The tsunami waves tossed heavy wooden vessels ashore on 26 December like paper boats. Now they lie stranded, scattered over the whole beach. Many of them are now wrecks, the heavy planks of their wooden hulls shattered by rocks.

One day maybe some of the boats will sail again. The crane starts with the clearing up.

I return to the car and continue the journey south towards Galle. To left and right lie the remnants of the disaster. Sometimes all that remains are heaps of stones. I am reminded that fishing huts used to stand here one month ago.

But there is not only destruction to see. Everywhere along the coast of Sri Lanka, people are clearing up and sometimes even rebuilding.

Fires burn beside the roads: mattresses, splintered timber and broken furniture are transformed into ash. From the debris, the tsunami victims collect what is useful for reconstruction: roofing tiles, stones and corrugated sheet. Neighbours help each other.

And the aid workers of the Red Cross lend a hand. At the next stop the sun already beats down from the sky. Sweat runs down of the faces of 25 Red Cross volunteers from Bentota.

"Straight after the tsunami disaster I joined the Red Cross. Now I clear up the rubble with my friends,, says a 23-year old. In the background a wrecked house rises up into the sky. The tidal wave shattered the timber roof like matches, tearing away furniture, windows, doors, everything.

Red Cross workers, many young, push squeaking wheelbarrows along the affected coastline. They provide first aid, clean salted wells, distribute humanitarian goods or transport clean drinking water.

The disaster has tapped into the humanitarian spirit and the number of Red Cross volunteers has increased, a fact Vpali Sirimanne is proud of. He is the honorary Red Cross chairman in the district of Bentota.
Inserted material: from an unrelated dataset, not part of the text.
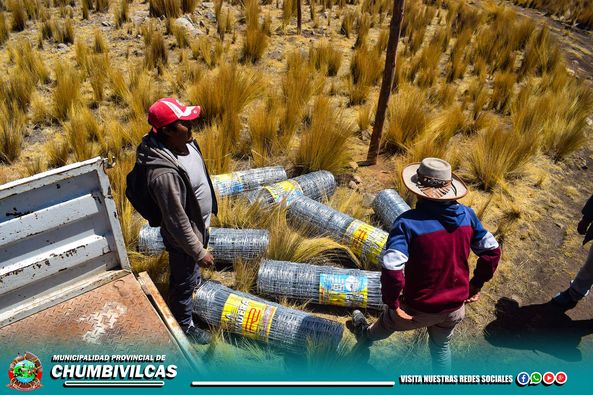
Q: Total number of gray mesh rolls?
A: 7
He used to work as a full-time diving instructor. Before the tsunami, he ran his own equipment and boat rental business. The wave destroyed everything.

Not far away a Red Cross truck stands next to the road delivering water. The pump is roaring, filling up a black plastic tank. The village inhabitants line up with cans and buckets. Clean drinking water is essential to avoid the outbreak of diseases and epidemics.

I think of my German Red Cross friends in Pottuvil, where I’m heading. They prepare 120,000 litres of drinking water every day, supplying camps for the homeless. Then there are the two basic health care centres run by the Finnish and French Red Cross Societies.

The tsunami has brought me back in touch with colleagues from other missions. Dieter Mathes is the leader of the German Red Cross emergency response unit, an aid worker with decades of experience, and Konrad Kerpa, whom I met last year in the Iranian city of Bam, which was transformed in seconds into a sea of rubble exactly one year before the tsunami.

The city of Pottuvil looms. It forms a particularly sad chapter in my mission to Sri Lanka. The former surfers’ paradise is now only a field of ruins. Thousands died here. I will never forget the terrible sight of numerous corpses floating in the water.

The bridge linking the city centre and the former tourist area was destroyed. The German Red Cross team manages to get water over the destroyed bridge using a hose more than 700 metres long.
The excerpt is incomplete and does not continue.